As stated above, batteries don't last long in the cold - have at least two, keep one insude your coat close to your body where it will stay warm. When you swap them, put the 'drained' one inside your coat - when it warms up, it can be used again. (Also as stated, I've used a 1D X battery all day in the low 20's, no problem.)

I do put the gear in a plastic bag before going into a heated environment. I just keep a couple of Space Bags® in the car (big enough for a 600/4), put the gear in there, then take them inside. After they equilibrate (a couple of hours), I do put them in a Storm hard case with fresh desiccant packs.

Your tripod will be fine, just wipe it dry when you go inside.


----------



## East Wind Photography (Jan 16, 2013)

Its not the heated environment that's the problem its the humidity inside which causes the condensation on cold equipment.
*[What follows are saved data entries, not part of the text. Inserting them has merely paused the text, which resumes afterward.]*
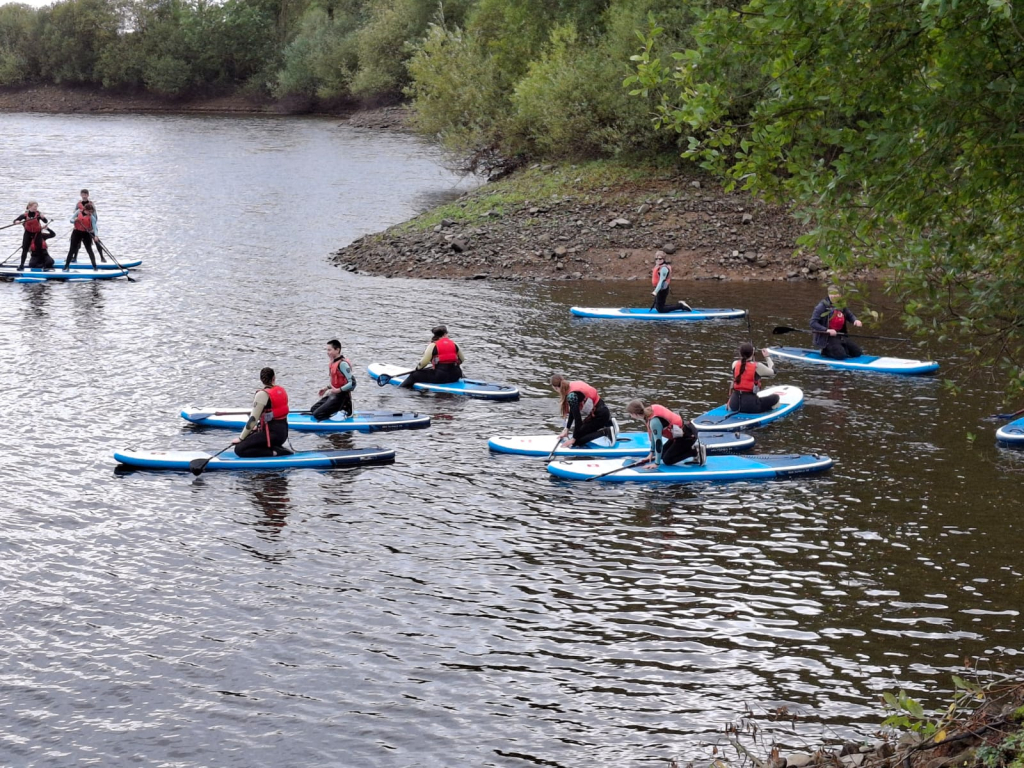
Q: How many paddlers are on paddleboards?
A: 12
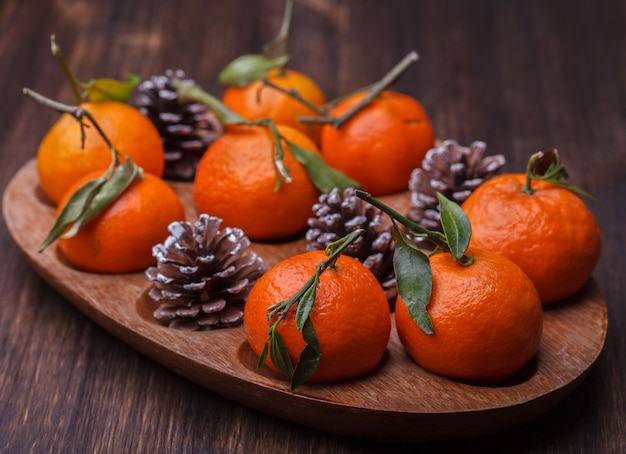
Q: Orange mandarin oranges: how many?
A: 8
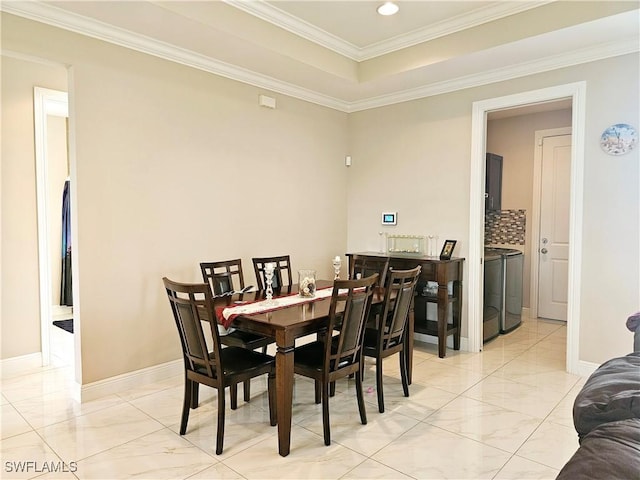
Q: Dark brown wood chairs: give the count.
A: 6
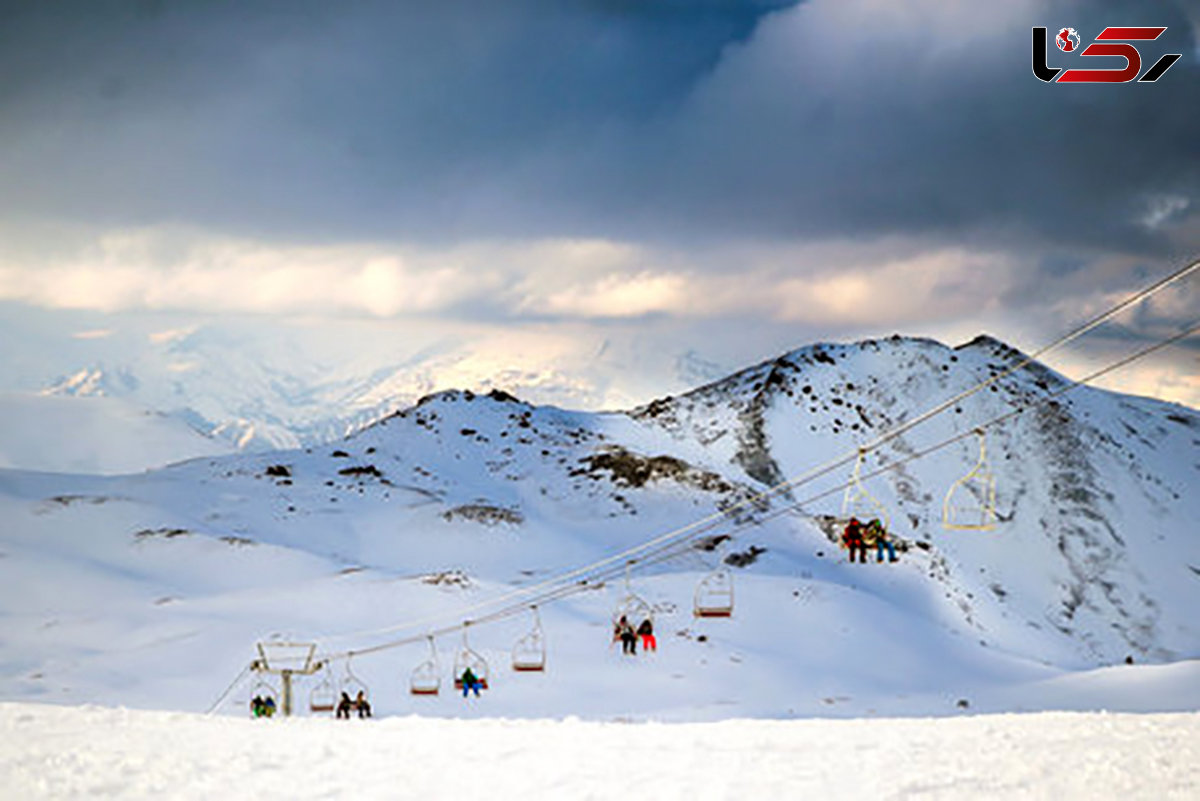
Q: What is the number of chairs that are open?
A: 5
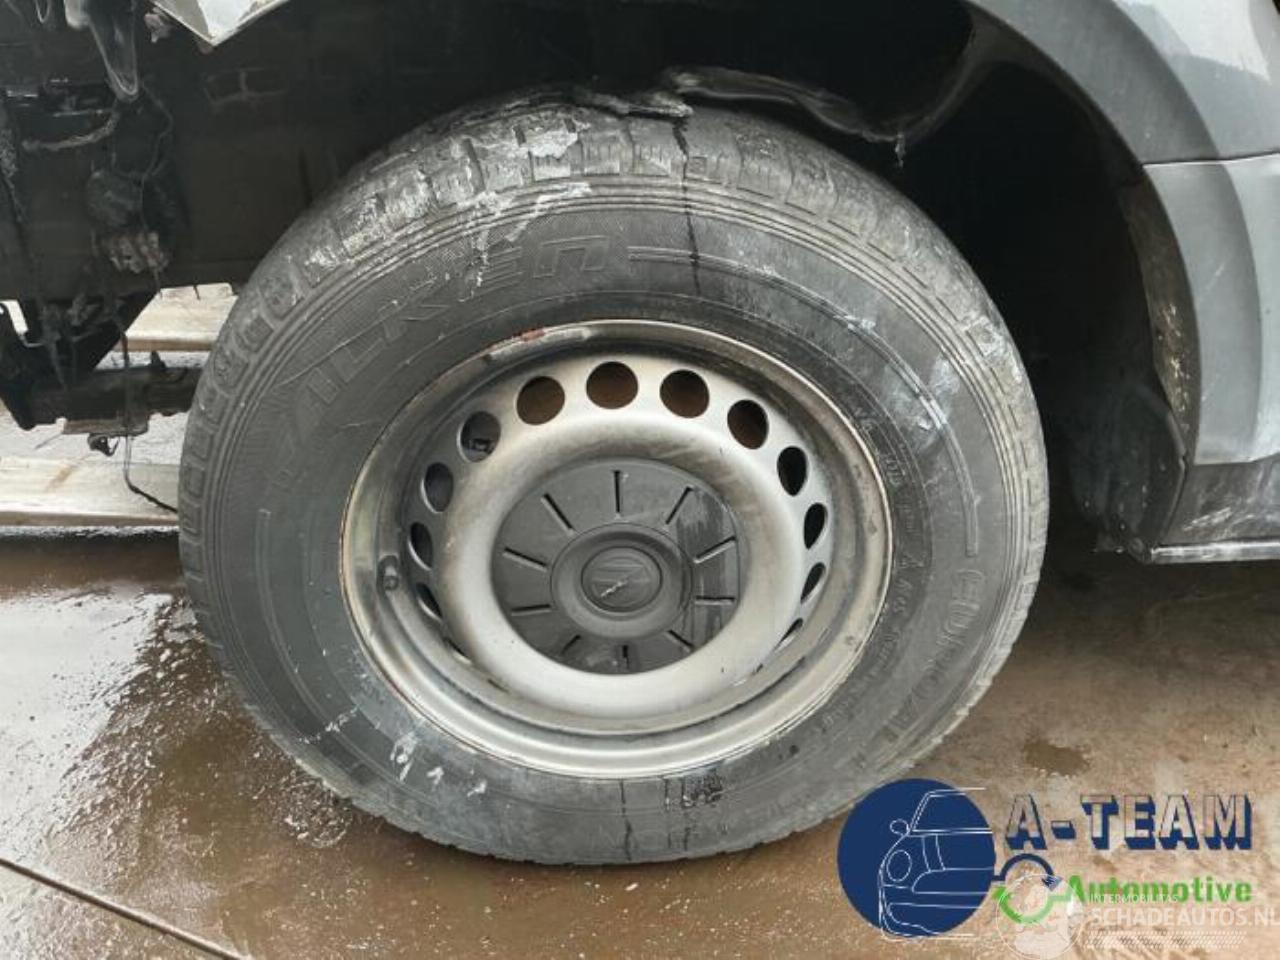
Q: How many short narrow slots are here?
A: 10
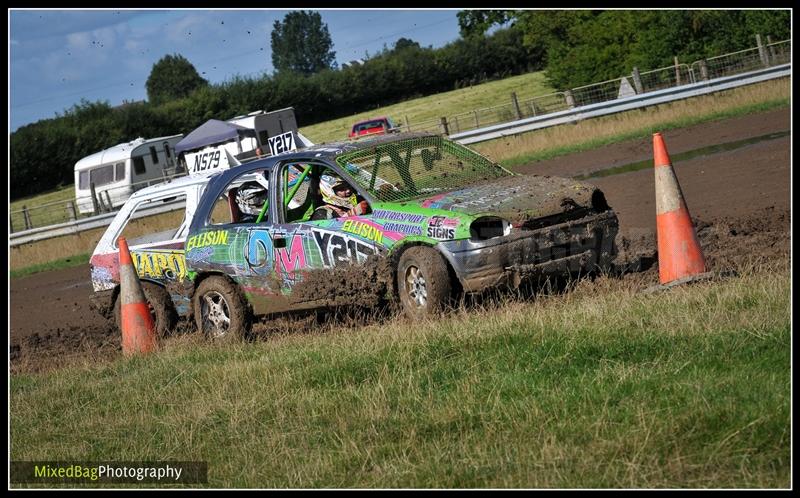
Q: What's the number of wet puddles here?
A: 1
Usually the humidity comes from cooking or boiling water. Depends on your situation.

If you leave your gear in the case it should be fine bringing it in. Only concerns are when the equipment gets down to single digits. In those cases you should use new zip lock bags (bag them outside) and include a desiccant pack in the bag to adsorb any residual moisture in case you got some snow or ice on the equipment prior to bagging.

Extremely cold weather can also cause permanent LCD damage. Often just using the camera can be enough to keep the internal temperature elevated enough to prevent damage but keep that in mind if you are outside for a long period of time. Pay attention to the temperature specifications for your camera and lenses. They all have minimum operation temps. If you have a failure and it was below the operational temp, manufacturers can wiggle out of their warranty.

Regarding your Carbon Fiber tripod... that should be good down to about -4 degrees F (Induro specification). Below that it can become more brittle and easier to damage and likely would not be covered under warranty.

You might consider also getting some lenscoat for your lenses, especially the 70-200. I use them on my large telephotos, not necessarily to hide or mask them but they are sure easier to work with and hold when the weather is cold.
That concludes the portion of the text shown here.